To Abandon The One

A couple of days and I would no longer be a child. At least by the looks of my age. I do not quite understand the notion of a celebration of a birthday. Cakes and present are not necessarily my cup of tea when being reminded that I am no longer a 10 years old.

Which takes me back 10 years ago.

I was the kind of child no one really bothered in having, since I look more like a son than a daughter. At such age I was propelled into a life where a normal year of enjoyment was snatched away from me. I never had the life as a Grade 4 student and I never understand any of the things learned at such stage. The period was excruciating for me to endure but it did provide me with a sustainable form.

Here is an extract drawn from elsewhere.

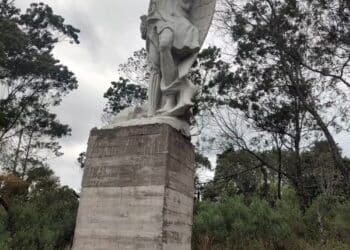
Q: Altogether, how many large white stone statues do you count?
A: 1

If I had never listen to mother in time-traveling a year forward, I would probably be one of the girl who is too bored to do anything.

Evidently, the realization hit me several years later, which indicated how much my mind had stopped babying around. I understand how much matters been absorbed by leaving those 365 days of a normal 10 years old. Without the abandonment, I might never meet any of the people I now enjoy (or hate) being with.

If there is one thing I would be unhappy of, with the 20 approaching me is that, I will no longer carry the one in front with happiness. Cause' I am now a two in life.

A two in one life. A two in a choice. A two in a vision. A two in a memory.

Yes, the two is never a good sign, which is why there is such thing as a skimming heart.